Playing electronic musical instruments with the emotional depth of acoustic instruments is a constant challenge. To meet that challenge, instrument makers have harnessed wheels, joysticks, touch pads, and other devices for manipulating expressive parameters with one hand as you play the keyboard with the other. Polyphonic multidimensional controllers go furthest toward enabling a broad range of expression, but most are expensive and require many hours of practice to master.
The Touché is so sensitive and responsive that barely grazing its surface or lightly tapping it rhythmically can produce wonderfully nuanced effects.
Enter French newcomer Expressive E with an ingenious tactile solution. The Touché is a uniquely expressive MIDI controller designed for one-handed operation. It transmits MIDI data to whatever parameters you choose in response to where and how much pressure you apply to its upper surface, called the Skin. Made of wood, the Skin is magnetically mounted atop a rigid, slightly rubberized plastic housing that sits on any flat surface. The Touché is built to last, and works standalone or paired with a VST and AU-compatible plug-in called Lié. Although it’s currently available for the Mac only, Expressive E is developing a Windows 10 version.
The Skin tilts in four directions called Shiftings—left, right, top, and bottom—and responds to the slightest touch, transmitting MIDI CCs 16 through 19 by default. You can route them to bend pitch down when you nudge the Skin to the left, for example, bend pitch up when you nudge it to the right, lower filter frequency and increase resonance when you press on the top edge, and boost effects depth when you press on the bottom. You can assign multiple parameters to each Shifting, as long as they total no more than eight. Physical gestures such as stroking, slapping, and wiggling the Skin make the Touché an integral part of your musical performance.

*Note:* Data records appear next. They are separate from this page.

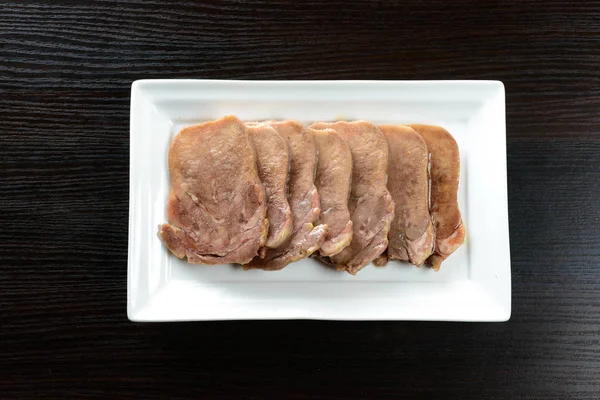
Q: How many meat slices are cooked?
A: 7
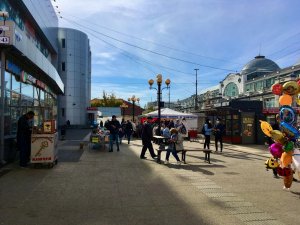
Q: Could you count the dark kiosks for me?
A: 1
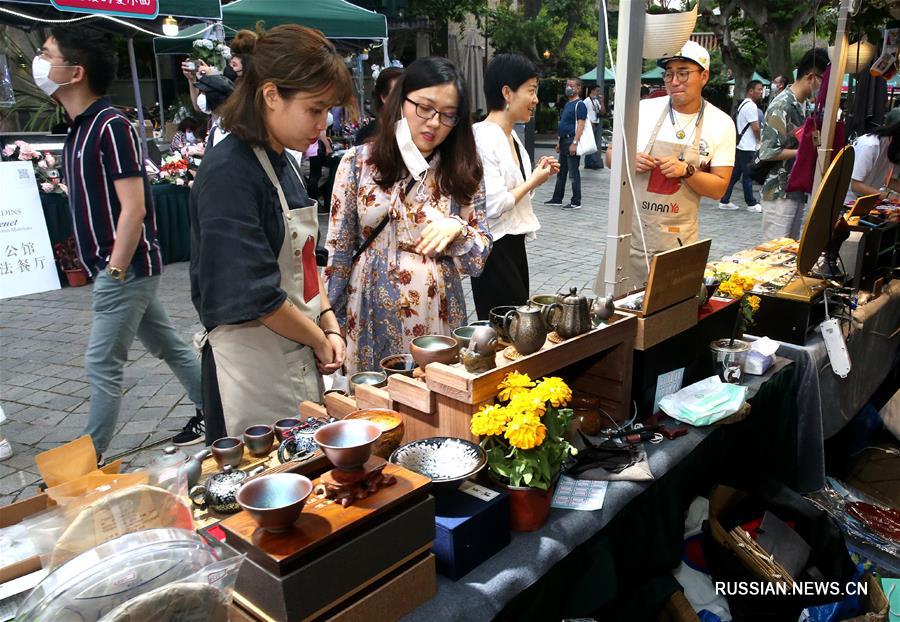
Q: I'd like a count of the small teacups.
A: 3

On the 9.5-inch-long housing are two large buttons and a clickable rotary encoder with four LEDs that change color to indicate status. Each of the buttons sends MIDI On/Off messages and lets you select presets. The encoder adjusts the unit’s sensitivity, and pressing down on it freezes the values of the four Shiftings (indicated by blinking LEDs), thus freeing your hand for other tasks. A USB connector in back powers the hardware. Also in back are four CV outputs on 3.5mm jacks that can connect to modular synths and other CV-compatible gear. Included miniplug-to-DIN jack adapters connect to two additional 3.5mm jacks, which function as MIDI In and Out/Thru ports.
PRETTY LITTLE LIÉ
Fig. 1. The software component, Lié, is used for setting up controller assignments and serves as a VST plug-in host.

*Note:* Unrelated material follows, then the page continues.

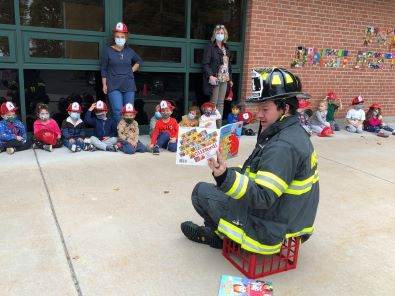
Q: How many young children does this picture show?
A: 15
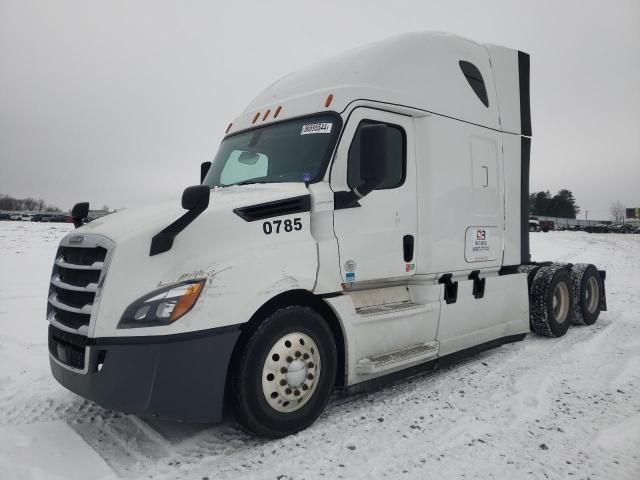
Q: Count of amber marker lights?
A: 5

Lié’s primary function is as a communications hub between the controller and whatever is being controlled. It includes templates for more than 70 hardware synths, ranging from the Arturia MatrixBrute to the Yamaha Reface series. You can program your own presets for almost any hardware or VST instrument by defining MIDI or CV assignments, value ranges, and so on, using Lié’s graphical controls and displays. Once programmed, you can instantly load as many as eight parameter sets on-the-fly.
Lié also includes more than 300 Touché-optimized patch presets. Most are for the free UVI Workstation, which means you can begin using the device right away. This excellent patch collection takes full advantage of the Touché’s capabilities right out of the box.
Lié also functions as a plug-in host that can run VST instruments in software that supports only Audio Units, such as Logic Pro X. After it scans your VST folder, it displays the GUI for any instrument plug-in you select. If a plug-in is incompatible, it tells you so, but it worked with almost every one I tried. Thanks to Lié, VST instruments are no longer off-limits for Logic users. However, because it does not recognize AU instrument plugins, you’ll need to have VST versions installed to use the Touché with software instruments. In addition to live performance and recording, the Touché is ideal for entering controller information after you’ve laid down a MIDI track. The only issue I encountered was deciding where to position it. It’s perfect for a tabletop, but most keyboard control panels and keyboard stands have no place to put it.
Nonetheless, I like it so much I’ve made it a permanent part of my rig. If you want to see the Touché in action, check out the videos on Expressive E’s website.
Enables subtle expressivity. Transmits any controller message. Includes presets. Software VST-to-AU converter.
Requires a flat surface. Works only with VST instruments. Incompatible with Pro Tools.
Writer, synthesist, and Electronic Musician editor-at-large Geary Yelton lives in Asheville, North Carolina.